PostgreSQL Unique Constraint – Remove Extra Email Characters to Enforce Uniqueness

constraintpostgresqlunique-constraint

  • Gmail ignores . inside an email address e.g abc@gmail.com and a.b.c@gmail.com are same
  • Gmail also considers same account if account has any number after + symbol. e.g xyz@gmail and xyz+1@gmail.com are same

I want to put constraint for uniqueness on emails which can handle above case in postgres but not successful so far. Simple unique and saving in lower case doesn't work

Best Answer

To answer your question (+1 for an interesting, challenging and relevant question). I did the following:

Created a table:

CREATE TABLE regexp_test (my_email_string VARCHAR(255));

Populated it with sample data (as per the question, the only place a +sign can appear in the email address is at the end of the first (local) part with 1 or more digits between it and the @ sign:

INSERT INTO regexp_test 
VALUES
('as.dfWEWd.fs+4@stuff.com'), 
('aS.Sdf.34343a.sfs@yahoo.com'),
('adsFFdsf"£"££$£$+15@tester.cn'),   <-- non-standard characters!
('test_dots.asdf.+12345@blah.au.com')  

-- multiple dots after the @ sign
-- this is the tricky part!  

And then ran this query:

SELECT 
  LOWER
  (
    REGEXP_REPLACE
    (
      REPLACE
      (
        SPLIT_PART(SPLIT_PART(my_email_string, '@', 1), '+', 1)
        , '.', ''
      ) 
        || 
        '@' 
        || 
        SUBSTRING(my_email_string, '[^@]*$'), 
      '[^a-zA-Z0-9@.]', '', 'g'
    )
  ) AS "New email" 
FROM regexp_test;

Explanation of query below.

Result:

               New Email
    asdfwewdfs@stuff.com
assdf34343asfs@yahoo.com
     adsffdsf@tester.cn
testdotsasdf@blah.au.com

All this is available on a fiddle here.

TL;DR - this will work for an email which contains multiple full stops (dots or periods) either in the first (local) part of the email (these will be removed as per the question) OR in the second (domain) part - this part can legitimately have multiple dots - say blah.au.com. Any symbols which are not alphanumeric will be removed from the local part. Anything between a + and the @ sign in the local part will also be removed.

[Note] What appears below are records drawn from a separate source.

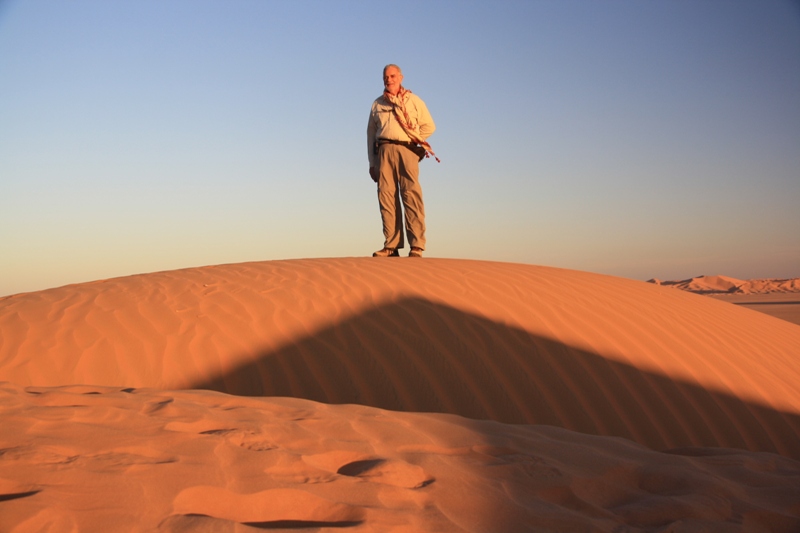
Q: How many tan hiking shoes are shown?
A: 2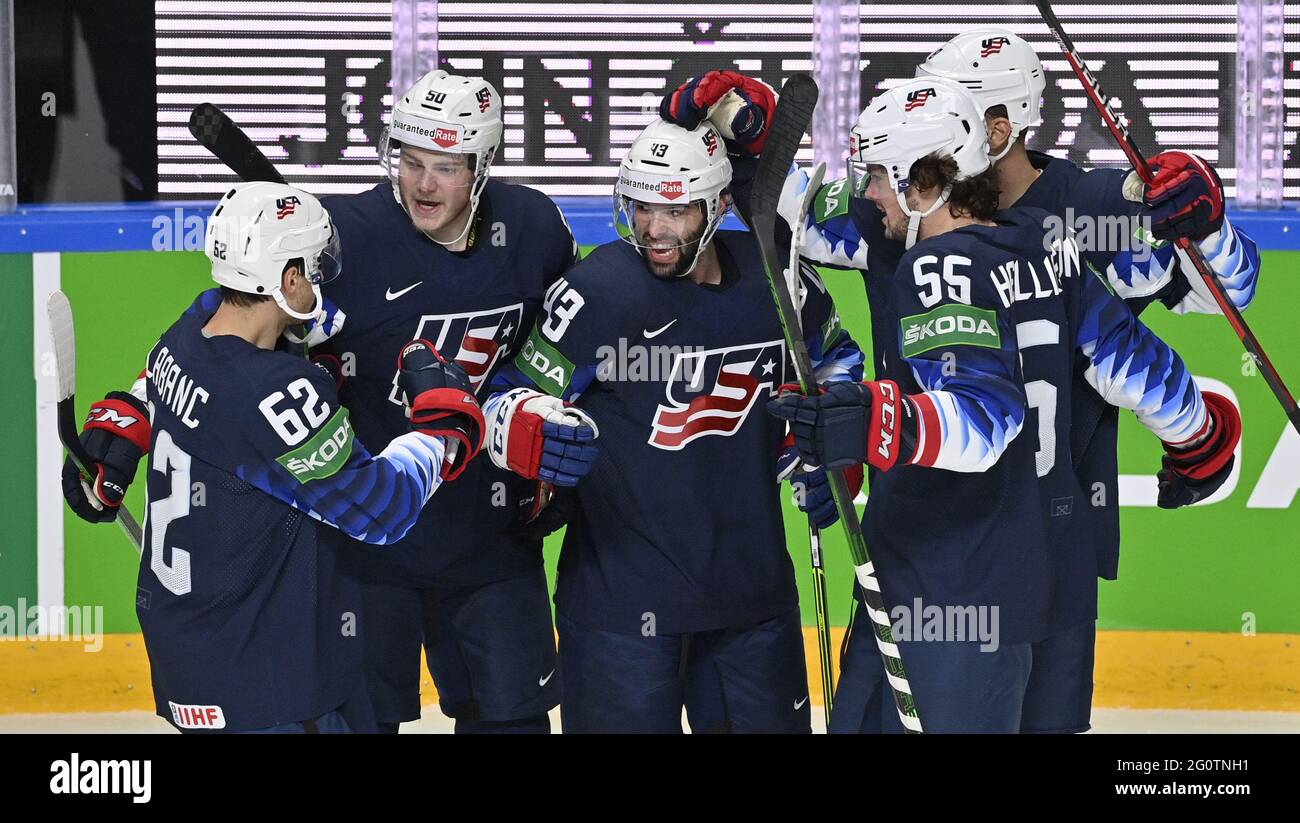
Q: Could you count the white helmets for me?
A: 5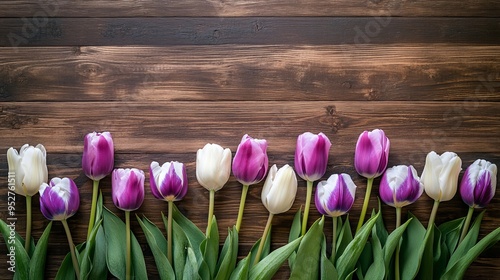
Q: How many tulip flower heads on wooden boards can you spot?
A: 14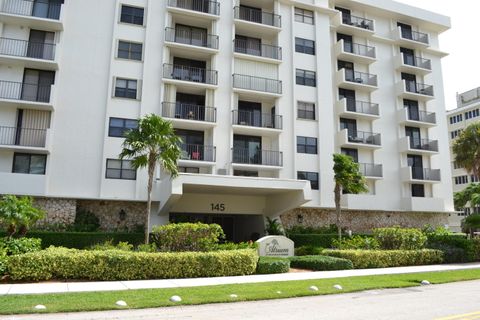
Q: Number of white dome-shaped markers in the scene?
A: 8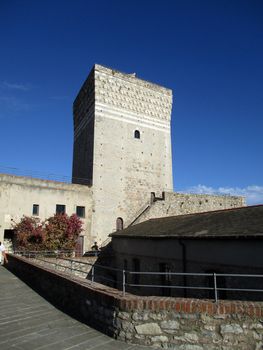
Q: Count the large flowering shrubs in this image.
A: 2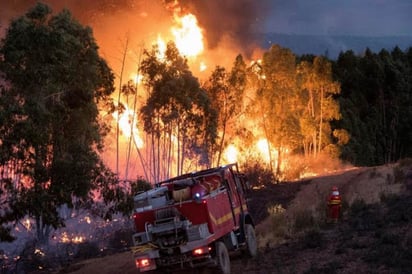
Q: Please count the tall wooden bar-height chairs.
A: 0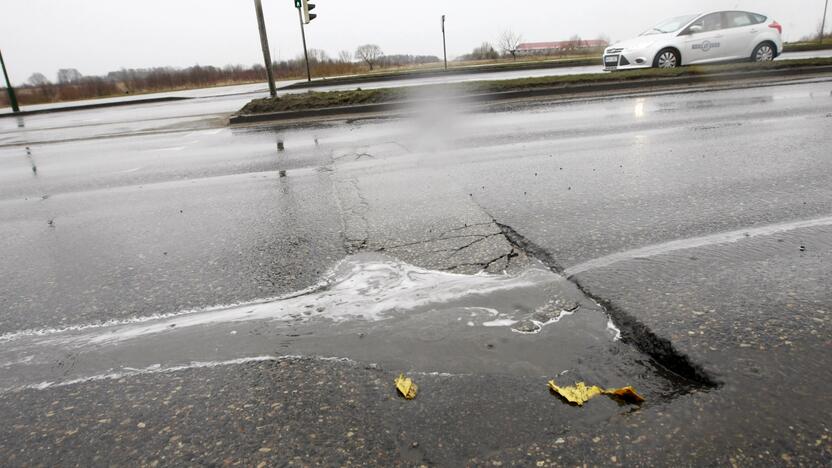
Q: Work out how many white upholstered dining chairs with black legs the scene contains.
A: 0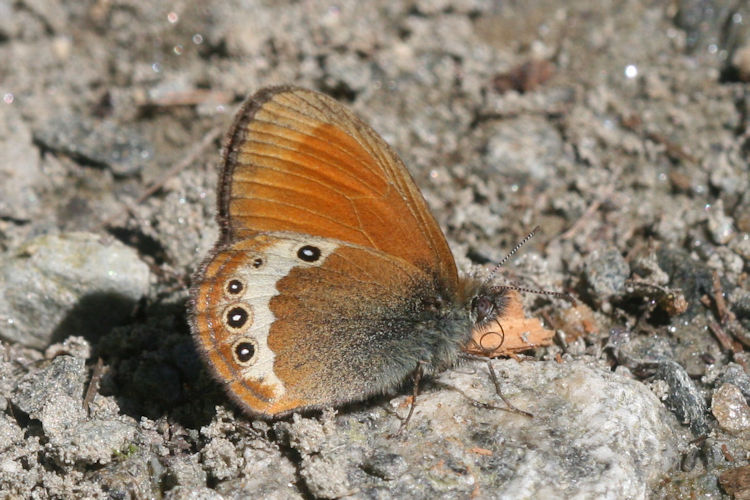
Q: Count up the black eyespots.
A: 5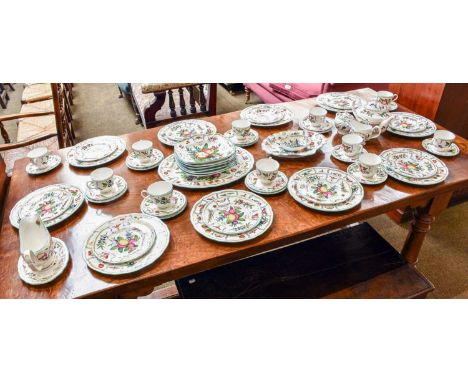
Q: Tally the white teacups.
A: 11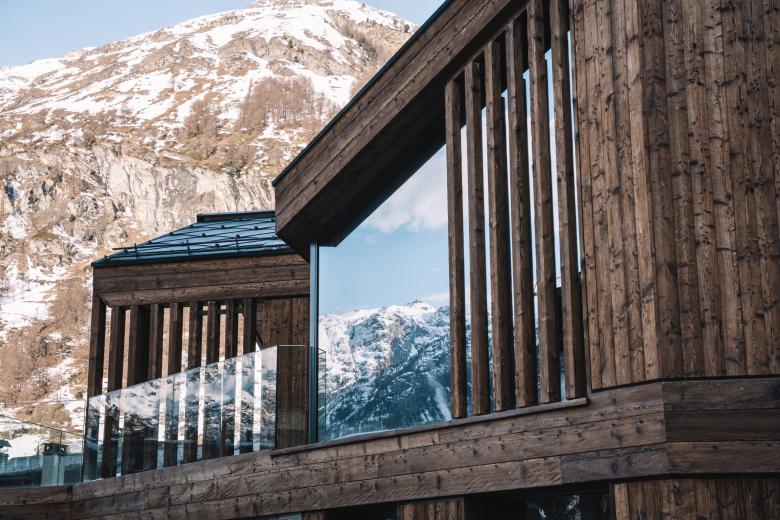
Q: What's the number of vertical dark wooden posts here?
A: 15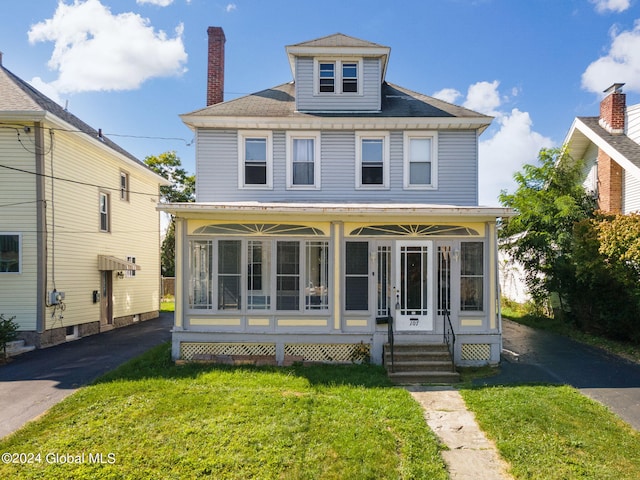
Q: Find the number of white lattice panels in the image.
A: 3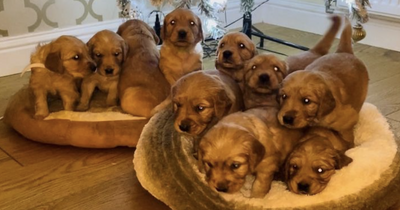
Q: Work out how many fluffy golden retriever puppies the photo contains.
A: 10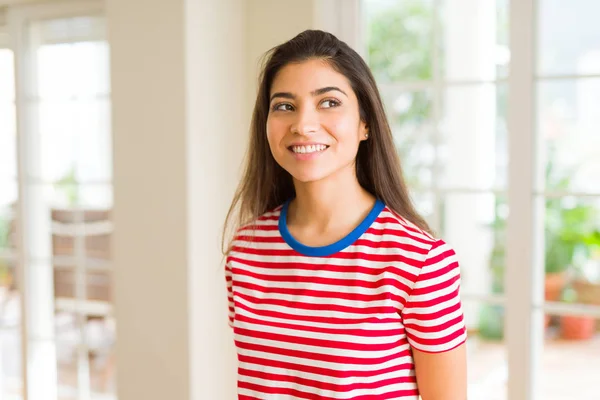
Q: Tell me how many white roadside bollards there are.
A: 0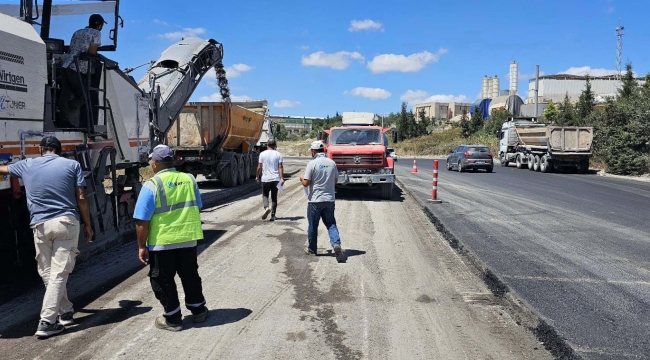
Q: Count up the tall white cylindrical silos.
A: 4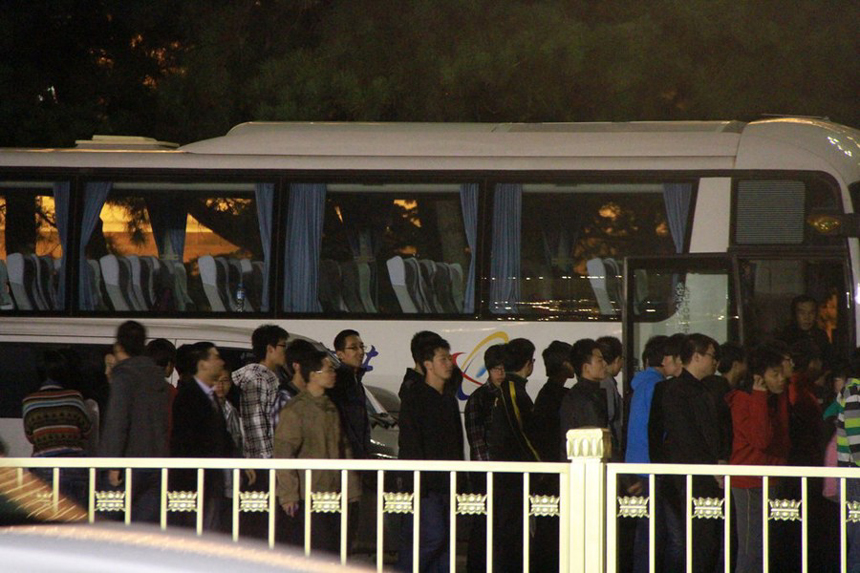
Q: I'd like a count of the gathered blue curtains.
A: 7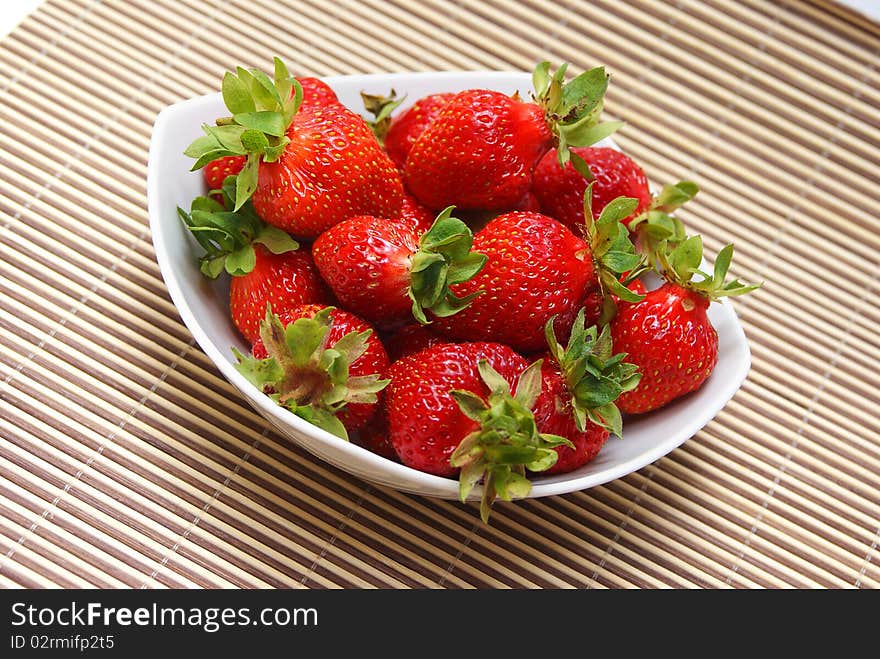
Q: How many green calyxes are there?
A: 11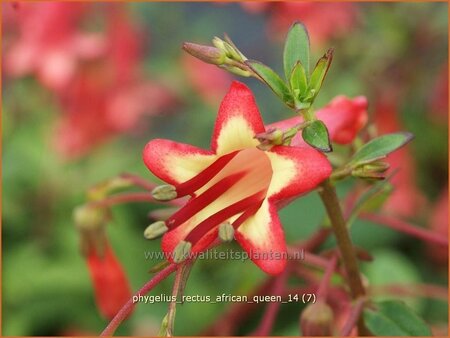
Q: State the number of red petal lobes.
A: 5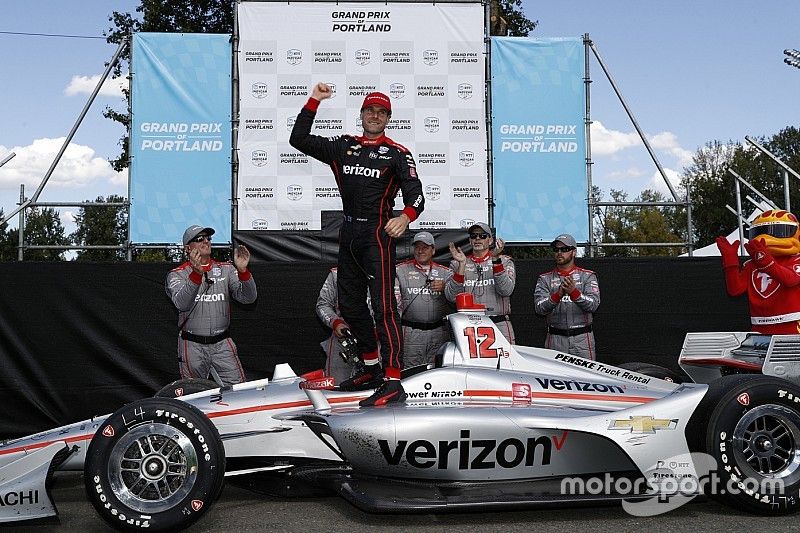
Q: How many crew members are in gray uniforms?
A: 5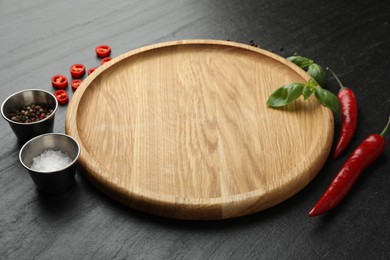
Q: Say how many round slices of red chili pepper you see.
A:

In particular, emails like john.m.doe+15@blah.au.com will be converted to johnmdoe@blah.au.com.

To explain the query, it is best to go from the inside out (you can see some of the logical progression on the fiddle itself).

The first inner-most part uses SPLIT_PART() twice:

SPLIT_PART(SPLIT_PART(my_email_string, '@', 1), '+', 1) 

Which gets (chomps) the email string up to the first @ sign (and only @ signe in a valid email address). Then the second SPLIT_STRING chomps the string still further and removes anything from a + sign to the @ symbol inclusive.

Then the outer

REPLACE
(
  SPLIT_PART(SPLIT_PART(my_email_string, '@', 1), '+', 1) 
  , '.', ''
) 

removes (replaces '.' with '' - nothing) all the dots in the first (local) part of the string as per the question, but not in the second (domain) part (addresses such as @blah.com.au are valid).

Now, I get the email domain with the SUBSTRING() function using a regular expression as explained here:

SUBSTRING(my_email_string, '[^@]*$'), 

this gives us the domain from after the @ sign to the end of the string.

I then use the SQL string concatenation operator (|| - double pipe) to join the two strings and also reinsert the removed @ sign.

So, my data now looks like this (result_1):

asdfWEWdfs@stuff.com
aSSdf34343asfs@yahoo.com
adsFFdsf"£"££$£$@tester.cn
test_dotsasdf@blah.au.com

So, the only dots and at signs remaining in the email string are valid, but we still have to get rid of the + signs (from the question) and other symbols (for checking) from the string. For this we use REGEXP_REPLACE.

So, the query now looks like this (result_1 substituted in for clarity).

REGEXP_REPLACE(result_1, '[^a-zA-Z0-9@.]', '', 'g')

This replaces all ('g' for global) characters not (^) in a-z or A-Z or the @ symbol or a dot with nothing ('').

In fact, this part might be redundant. If there are no symbols other than .s (dots) anywhere in the local part of the string, or a + sign followed by digits and then an @ sign, then the REGEXP_REPLACEis unnecessary! I threw it in just in case!

The LOWER() just tidies it up - I prefer emails in lower case!

Et voilà!